Task requirements
Could you return, exactly as written, every line from the one containing "Q: State the number of tiny white anthers." through the last line of the entries below, leaving out the pictures?

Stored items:
###
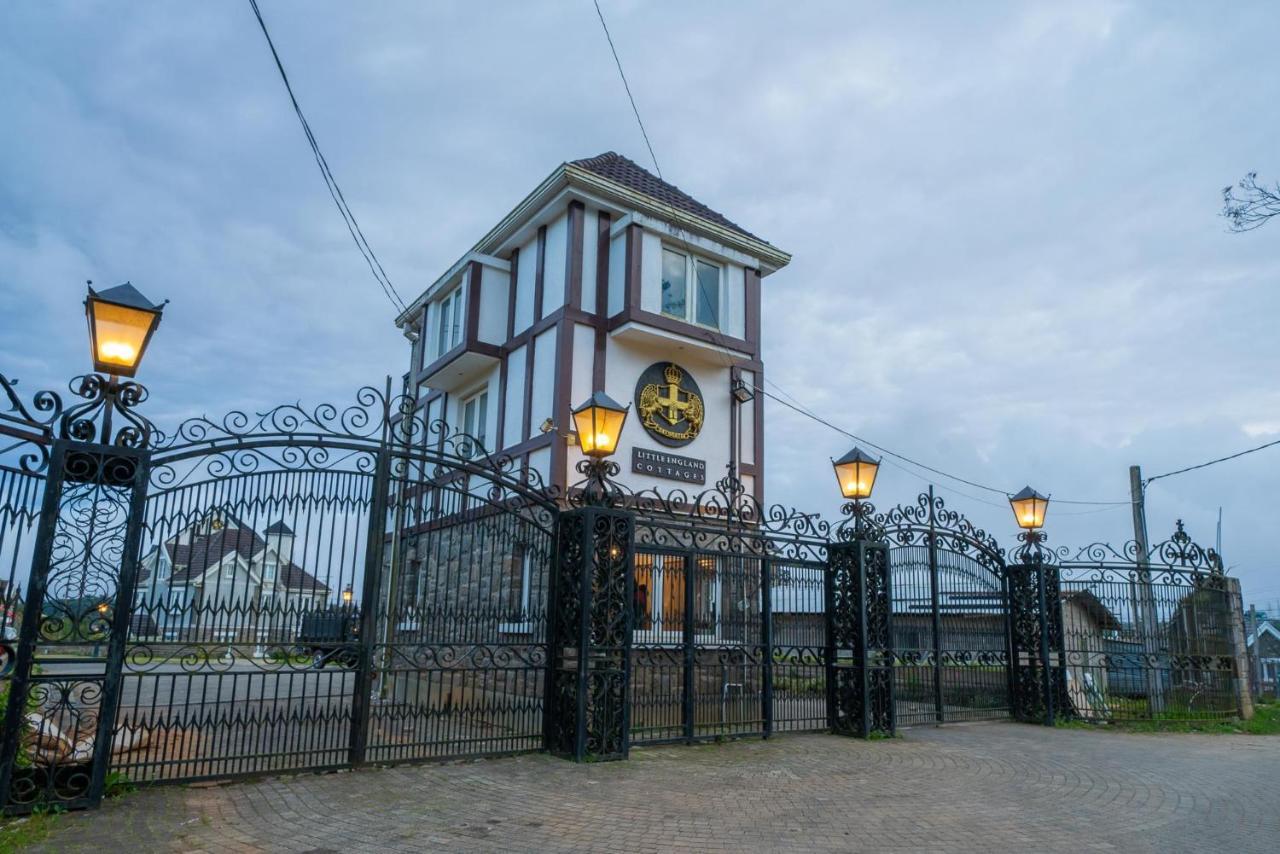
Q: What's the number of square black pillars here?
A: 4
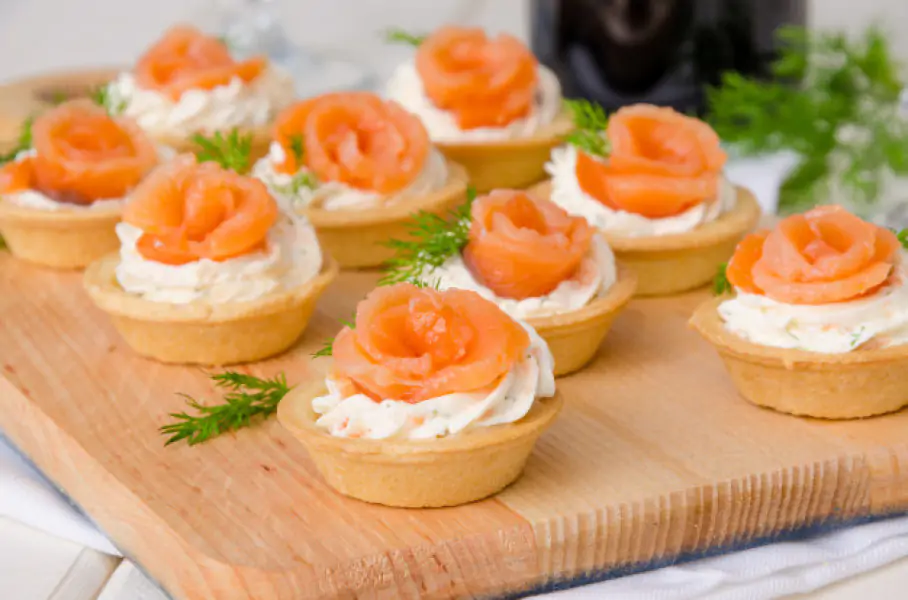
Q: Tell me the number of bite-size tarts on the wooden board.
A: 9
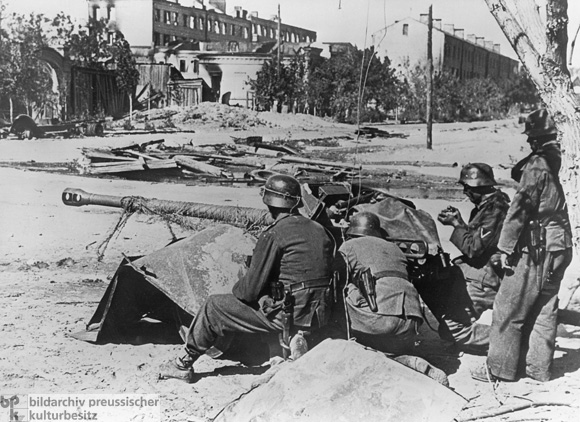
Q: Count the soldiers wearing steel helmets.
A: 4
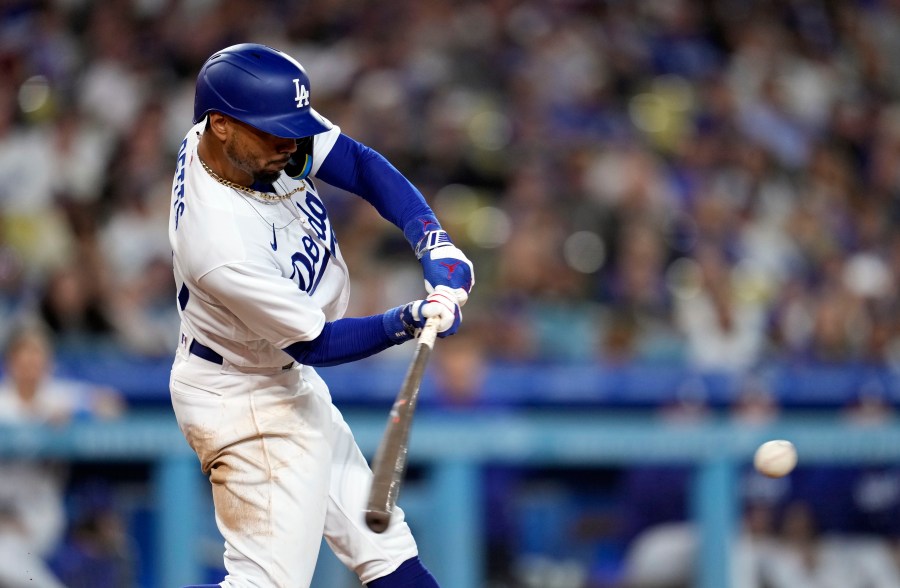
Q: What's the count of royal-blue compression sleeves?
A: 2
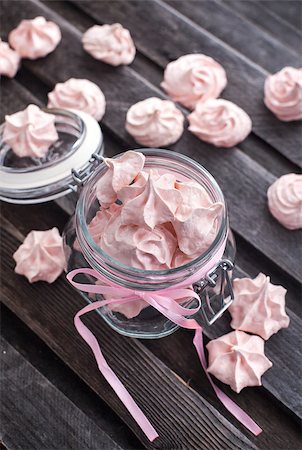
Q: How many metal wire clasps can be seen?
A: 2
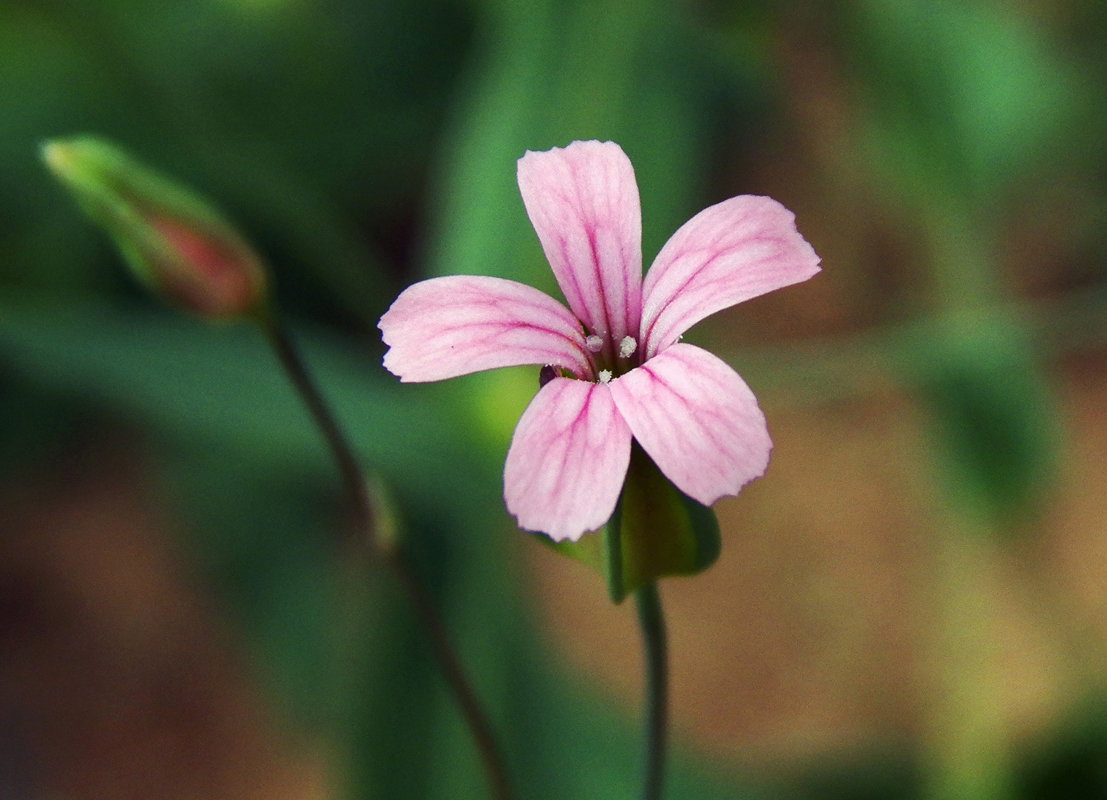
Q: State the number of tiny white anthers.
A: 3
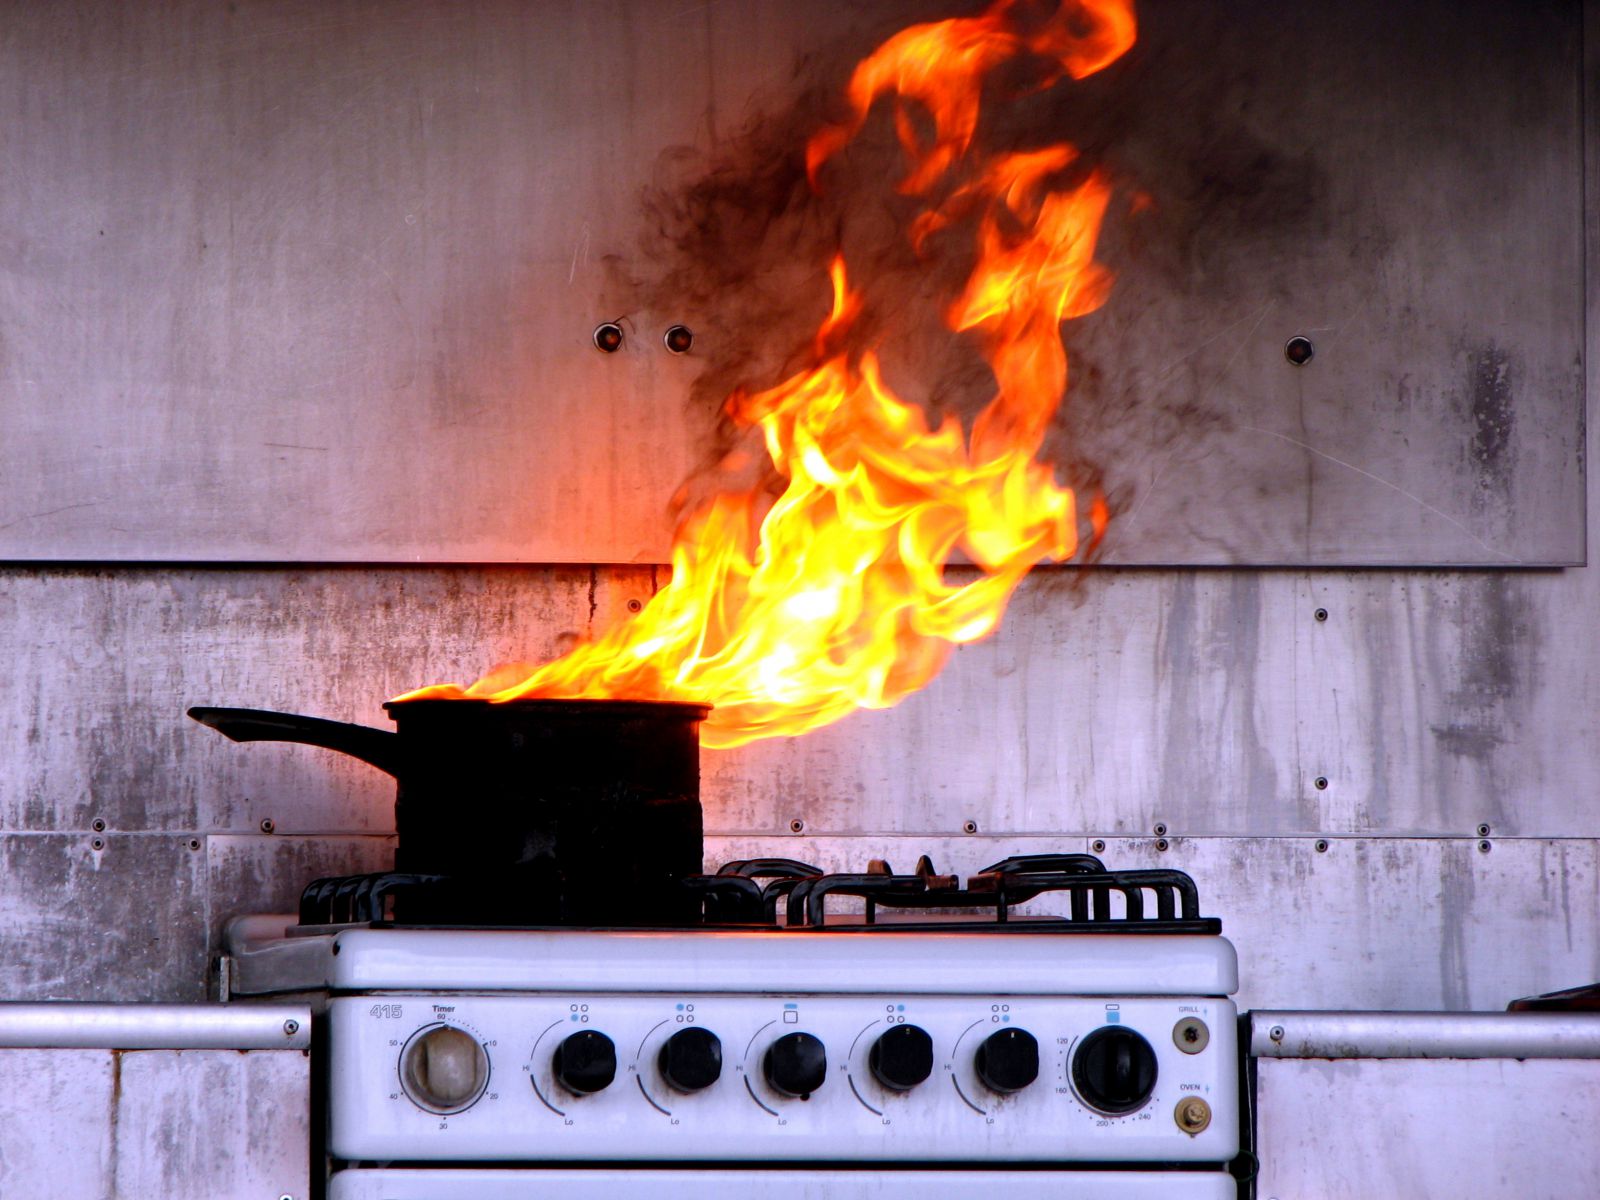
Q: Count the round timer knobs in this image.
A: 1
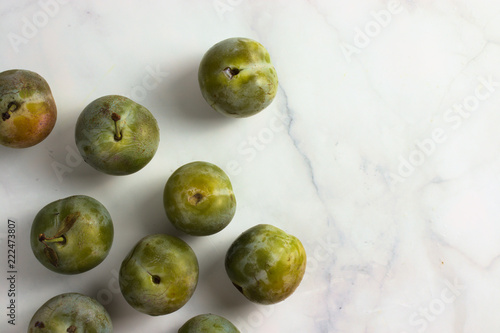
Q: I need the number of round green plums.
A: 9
###
Reply
Q: State the number of tiny white anthers.
A: 3
Q: Count the round timer knobs in this image.
A: 1
Q: I need the number of round green plums.
A: 9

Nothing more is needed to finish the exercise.